Anyway, somehow I've strayed from that intention. For two reasons, as far as I can discern.

First, I'm aware that postings are meant to be read, and it's daunting to turn finance, donor cultivation, scheduling, negotiating, and contract generation into fascinating prose.

Second, I tend to blog at night. And frankly, by 10pm I'm tired of what I did all day and I'm looking for a diversion.

Back To Work!

Just to prove I haven't given up, our agenda for this week:

  • Write copy for spring Wolf Trap Opera Company newsletter. A chance to introduce this summer's company and repertoire to our repeat patrons and donors (we have no subscribers), and to share the significant successes of our alumni. Enjoyable, but time-consuming. Procrastinating....
  • Create booking sheets (internal performance documents) for the 2006-2007 Discovery (chamber music) Series. Probably not going to meet this deadline.
  • Find a pianist (getting more than a little panicked) for next Thursday's chorus auditions. No avoiding this one.
  • Generate, sign, and mail 55 contracts (with another 40-50 to come in the next month). Done!
  • Reserve rental of supertitle projection equipment for the summer.
  • Work through cut list for Orpheus.
  • Make arrangements for Boston Brass' outreach programs in Fairfax County Schools. Love this one.
  • Finalize the Figaro budget; give the designers firm budget figures. Waking up in the middle of the night about this one.
  • Deal with backlog of 26 audition feedback requests. Oh well, maybe next week will be soon enough.

Exit Right

I jumped at the chance to buy the new CD of my colleague Mark Campbell's Songs from an Unmade Bed. And I've spent the week driving back and forth to work listening to it, a middle-aged middle-class suburban mom laughing out loud in her gray minivan at a song cycle about the experiences of a single gay man in New York City.

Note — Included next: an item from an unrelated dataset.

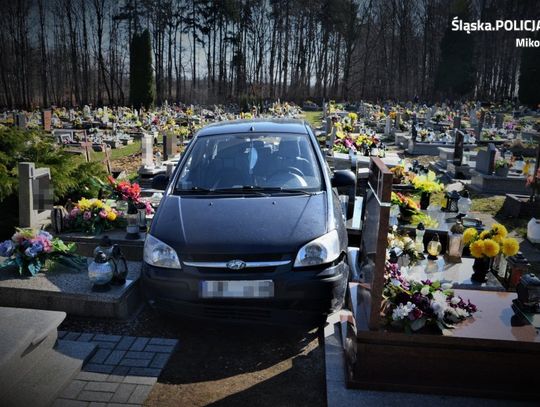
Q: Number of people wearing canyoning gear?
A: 0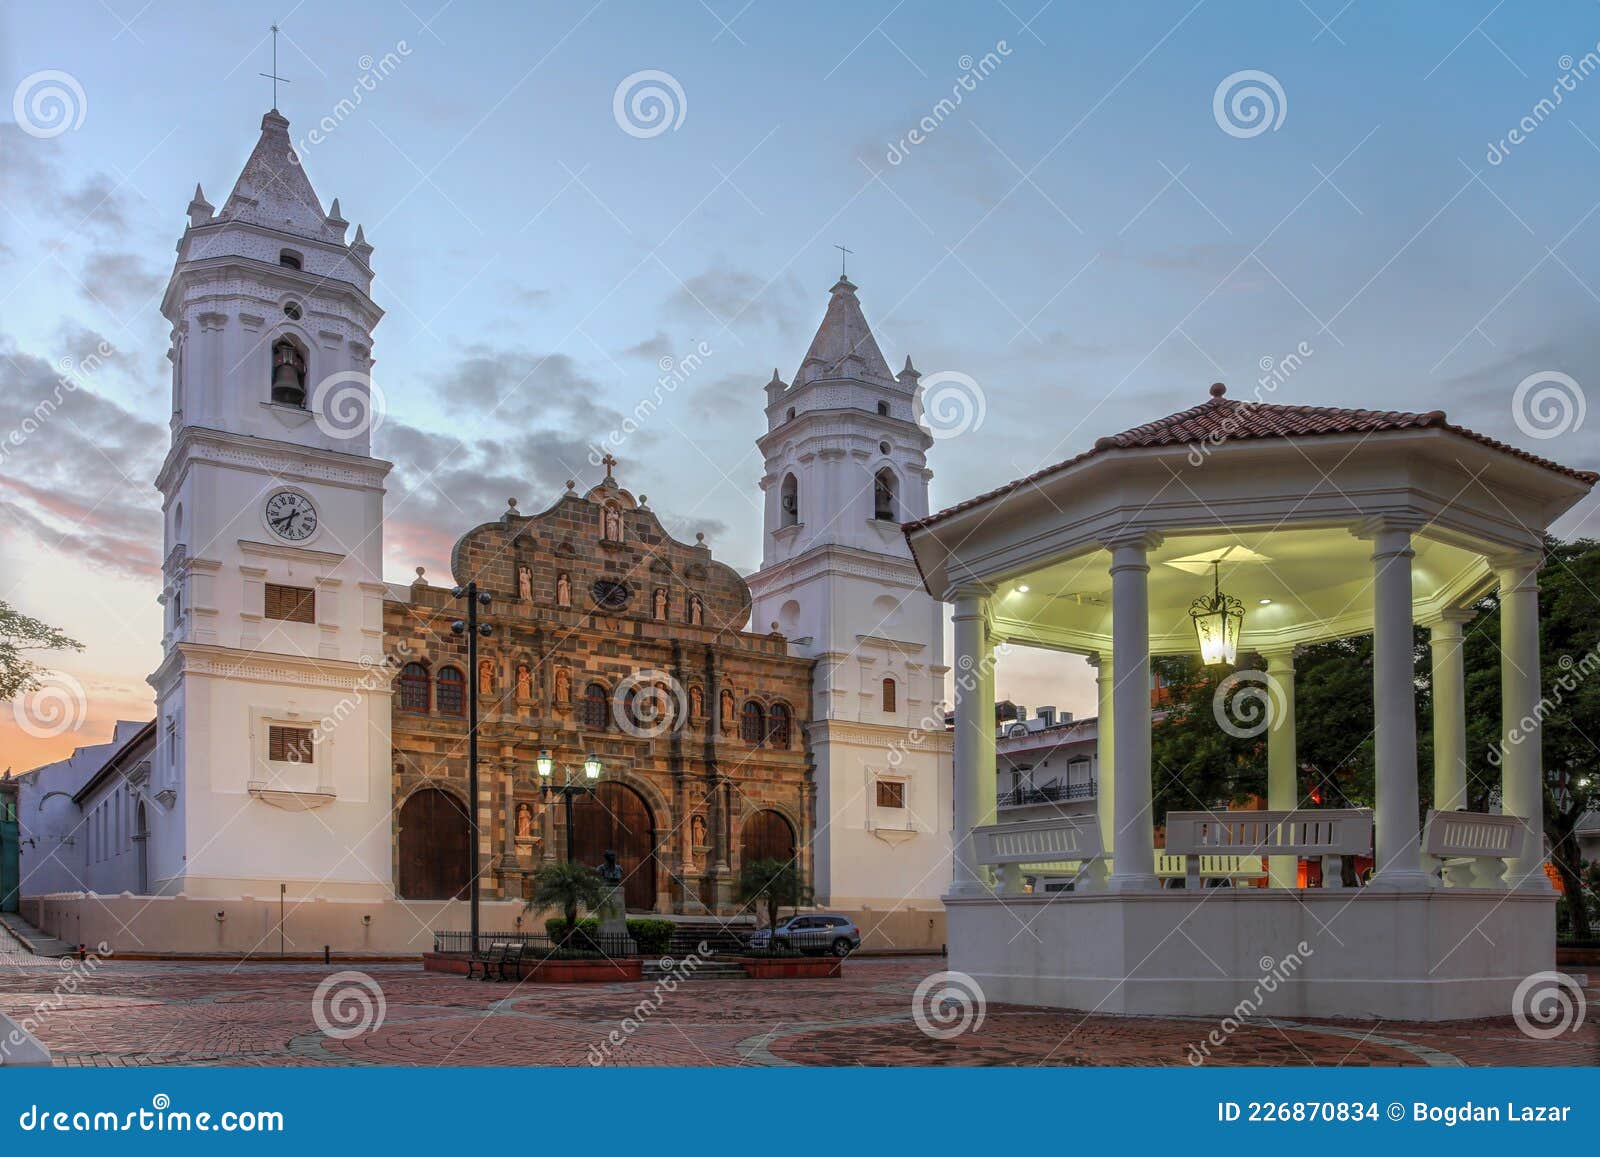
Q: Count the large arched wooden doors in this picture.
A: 3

His lyrics never fail to make me smile. No one else could smuggle Hieronymus Bosch into a song lyric so seamlessly. And I don't know if he'll approve, but I can see an entire generation of straight girls fighting to sing "Exit Right".

Mark's libretto for Volpone was a thing of wonder. Can't tell you how much I'm looking forward to collaborating on another opera with the unbeatable team of John Musto and Mark Campbell. And every day it looks more and more as if it will happen. Any co-producers out there?

And just in case I've given the false impression that it's all comedy...

To sing
Lyrics by Mark Campbell

To just sing
And not care if it means anything
To sing
To float
On the unfettered thrill of a note
Sing
And delight in the joy it can bring

To fly
To soar
For once
Let go
Suspend
For a while
All you think you know
And sing
Give in
Give out
And not
Even care
What the song
Is about.

To love
The same way
To know it's never too late in the day
To love
Just love
Surrender
To all that is brutal and tender
In love
To just love.

It has happened before
It can happen again
It has happened before
It can happen again
It has happened before
It will happen again

Tuesday, February 21, 2006

Warsaw

Once again, the Sunday New York Times was a source of amusement and amazement, this time in the form of James Oestreich's diagram for Finta giardiniera. After all of these years of embarrassment over my anal-retentive plot and character diagrams, I can finally hold my head high, knowing I'm in distinguished company.

I've been working on my own diagram as I prepare a talk for Washington Concert Opera's upcoming production of Tancredi. Other than the basic context of the famous showpiece "Di tanti palpiti", and a vague memory of the fact that Tancredi has two endings, I knew little of the plot before I started digging in this week. I knew I was in trouble when I was still confused after re-reading the first 3 paragraphs of the synopsis, and the next pargraph began with "As the opera begins..."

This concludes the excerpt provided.